Durante as investigações, foram colhidos diversos depoimentos e reunidos indícios que apontavam para a possível participação do ex-companheiro da vítima Juares Fernandes, de 52 anos. As informações levantadas permitiram a reconstrução preliminar da dinâmica dos fatos, indicando que a vítima havia deixado o local onde estava ingerindo bebidas alcoólicas e se deslocado até sua residência para dormir, momentos antes do início do incêndio.
Diante das provas e das contradições apresentadas ao longo dos depoimentos, o suspeito foi novamente ouvido pelas autoridades policiais.
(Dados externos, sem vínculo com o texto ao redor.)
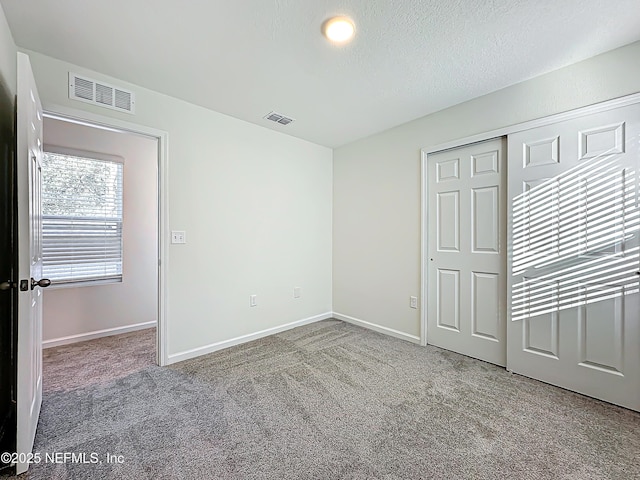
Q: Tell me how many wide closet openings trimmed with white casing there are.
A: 1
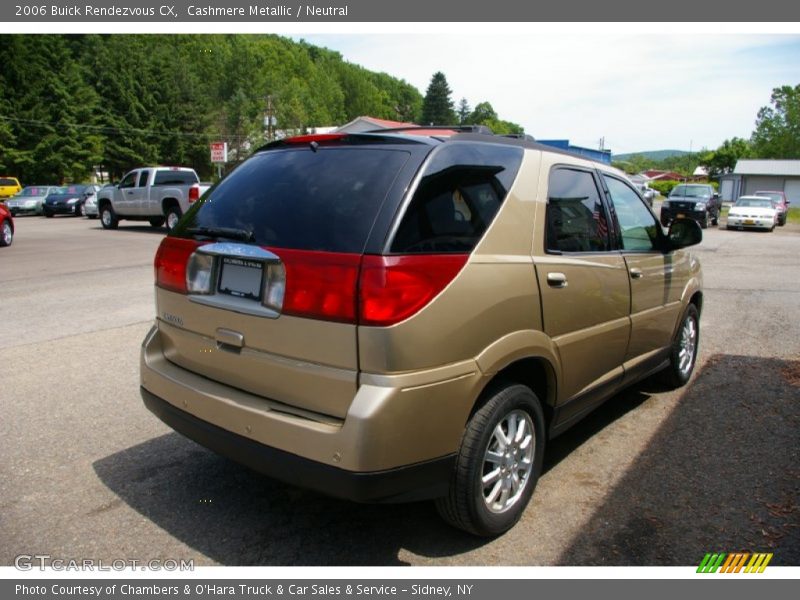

Confrontado com os elementos já reunidos na investigação e não vislumbrando possibilidade de sustentar versão diversa dos fatos, o indivíduo confessou a autoria do crime.
Em seu relato, informou que utilizou um desodorante aerossol juntamente com um isqueiro para atear fogo na residência, o que ocasionou rapidamente a propagação das chamas. Novas diligências foram empreendidas pelos policiais civis tendo logrado êxito em encontrar nas proximidades do local dos fatos, os instrumentos do crime – um isqueiro e um frasco de desodorante aerossol.
A autoridade policial pediu a prisão preventiva do autor, tendo recebido parecer favorável do Ministério Público. A Polícia Civil ressalta que a elucidação do caso foi resultado do trabalho investigativo, da análise técnica das informações e da colaboração das testemunhas, permitindo o esclarecimento dos fatos e a responsabilização do autor na forma da lei.